--- Records to process Enclosed Below ---
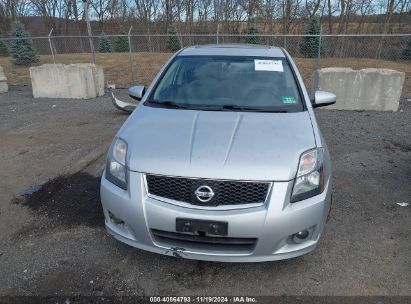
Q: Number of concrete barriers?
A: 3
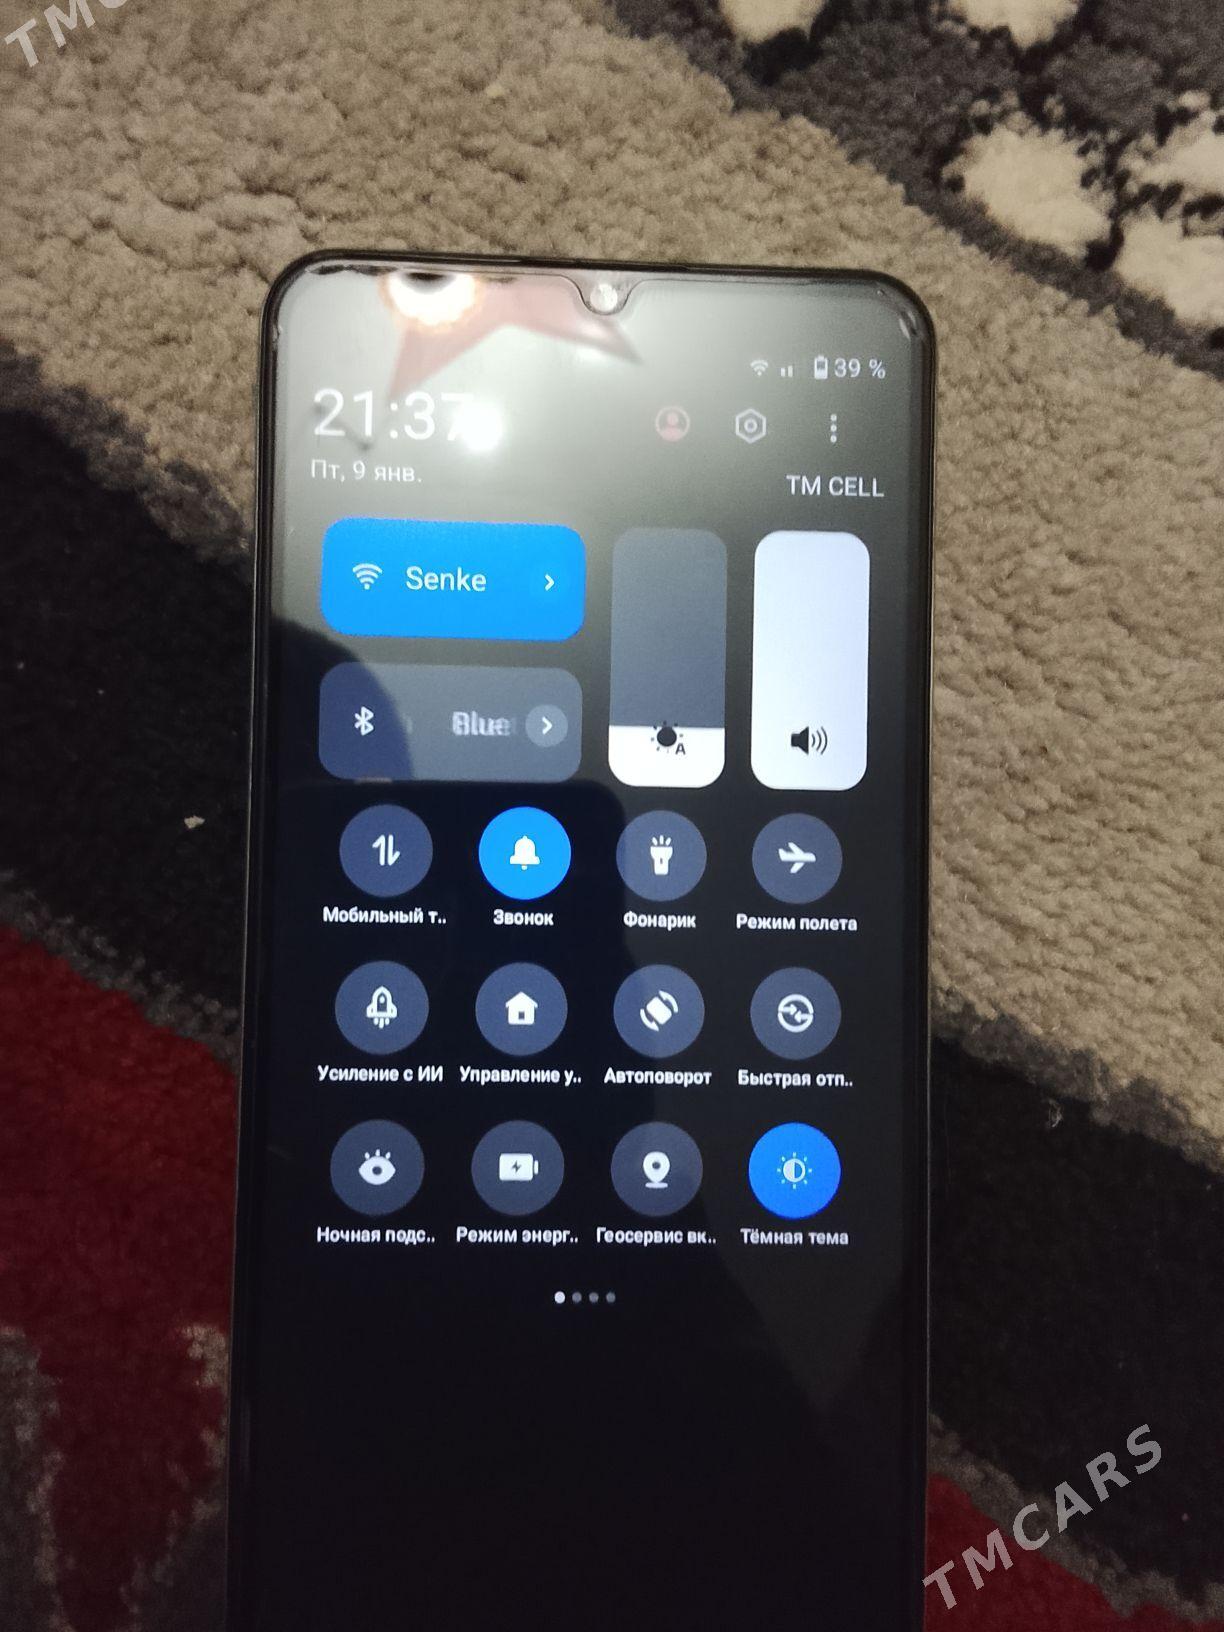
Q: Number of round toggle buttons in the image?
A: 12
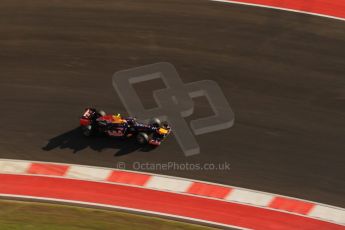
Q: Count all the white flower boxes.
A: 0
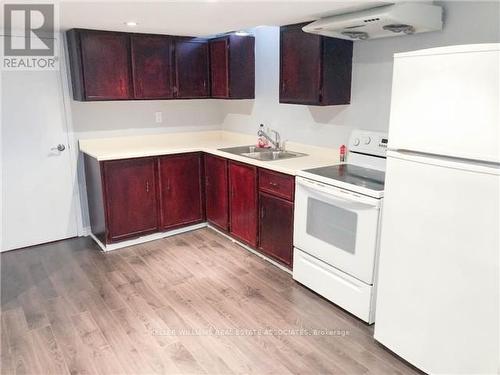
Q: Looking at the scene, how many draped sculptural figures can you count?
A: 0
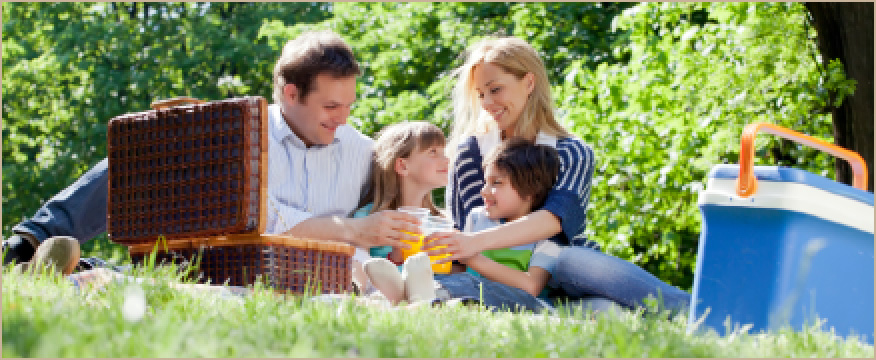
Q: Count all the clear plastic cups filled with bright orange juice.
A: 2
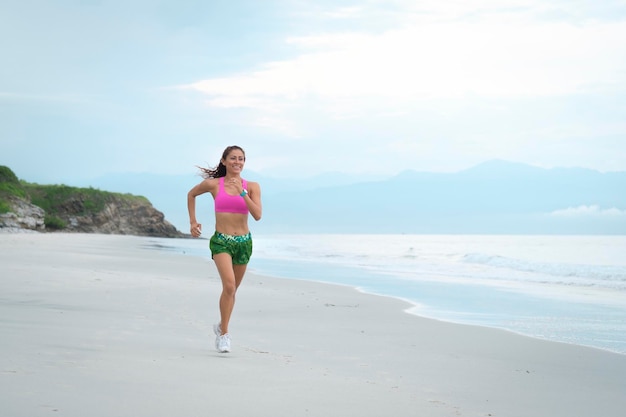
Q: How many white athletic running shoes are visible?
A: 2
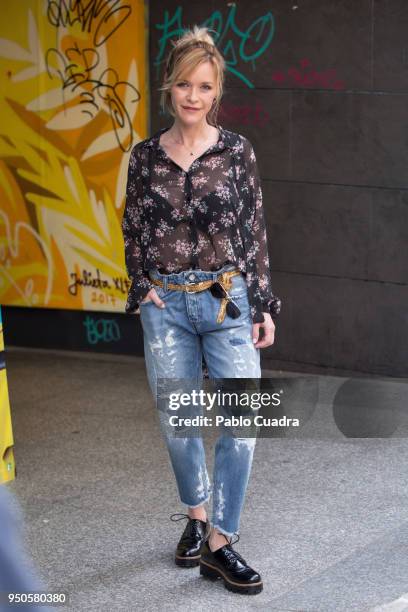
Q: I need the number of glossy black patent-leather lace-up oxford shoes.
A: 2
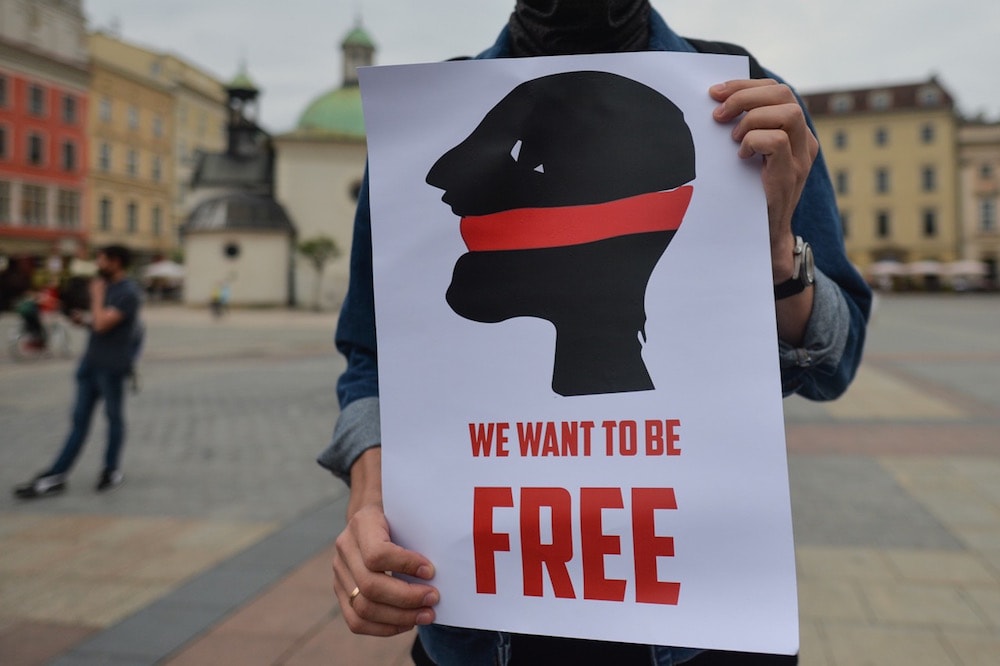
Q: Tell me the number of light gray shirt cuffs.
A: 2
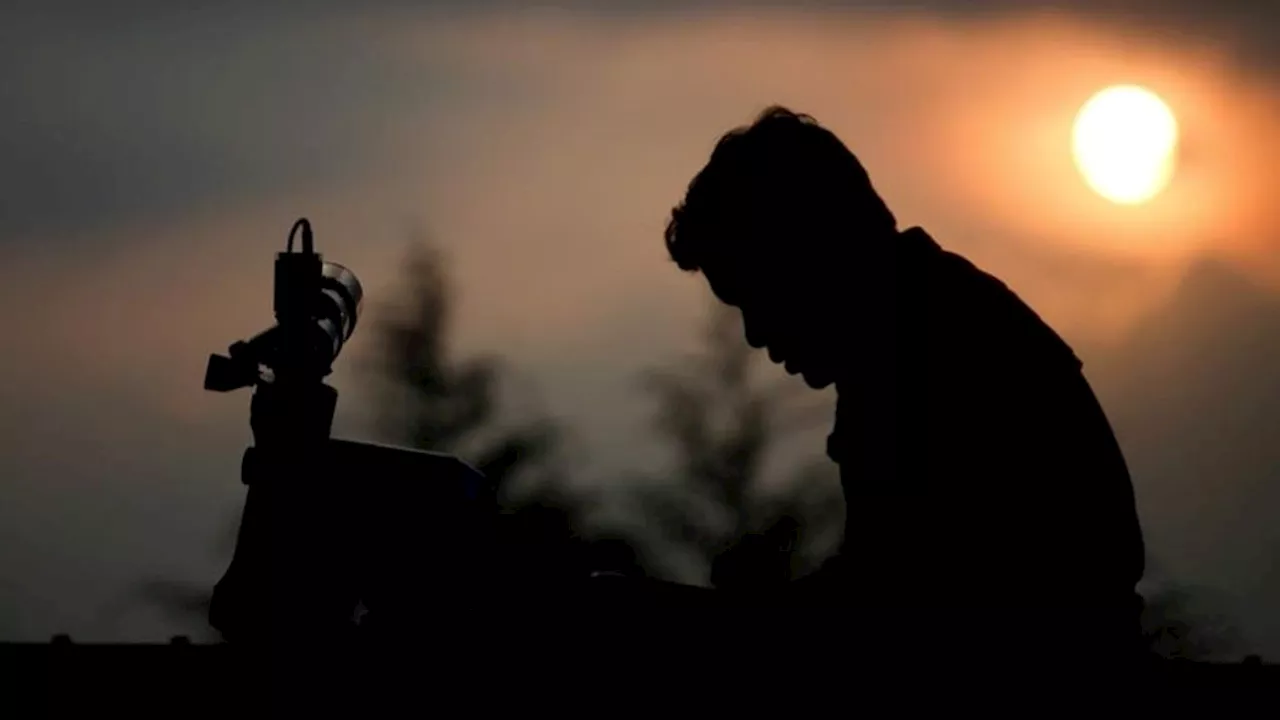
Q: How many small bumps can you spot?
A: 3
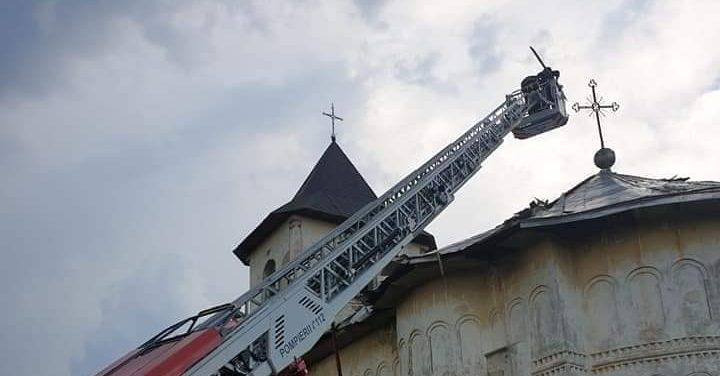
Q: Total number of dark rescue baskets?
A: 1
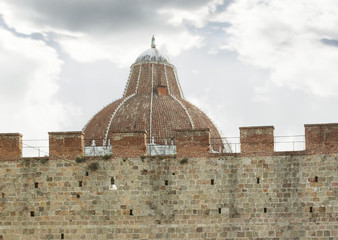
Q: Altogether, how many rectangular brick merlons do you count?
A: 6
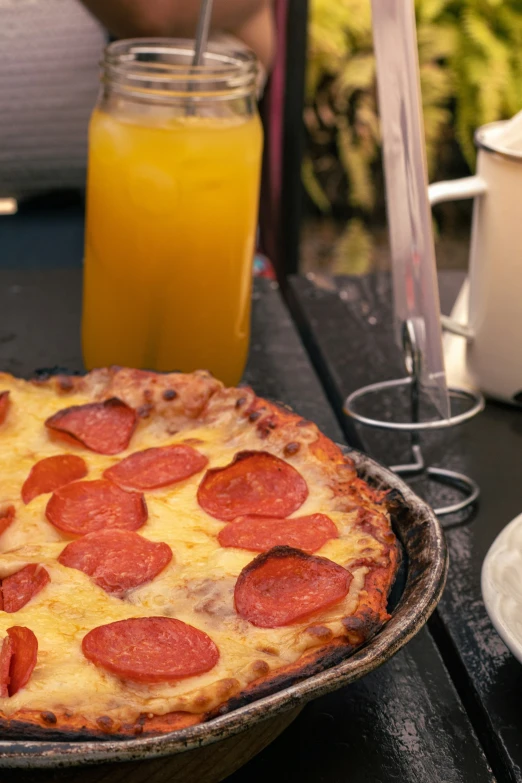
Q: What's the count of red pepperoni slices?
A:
--- End of Enclosed Records to process ---
Work to be completed:
The entries above are to be returned exactly, without their pictures.

Answer section:
Q: Number of concrete barriers?
A: 3
Q: Number of round toggle buttons in the image?
A: 12
Q: Count all the white flower boxes.
A: 0
Q: Looking at the scene, how many draped sculptural figures can you count?
A: 0
Q: Count all the clear plastic cups filled with bright orange juice.
A: 2
Q: How many white athletic running shoes are visible?
A: 2
Q: I need the number of glossy black patent-leather lace-up oxford shoes.
A: 2
Q: Tell me the number of light gray shirt cuffs.
A: 2
Q: How many small bumps can you spot?
A: 3
Q: Total number of dark rescue baskets?
A: 1
Q: Altogether, how many rectangular brick merlons do you count?
A: 6
Q: What's the count of red pepperoni slices?
A:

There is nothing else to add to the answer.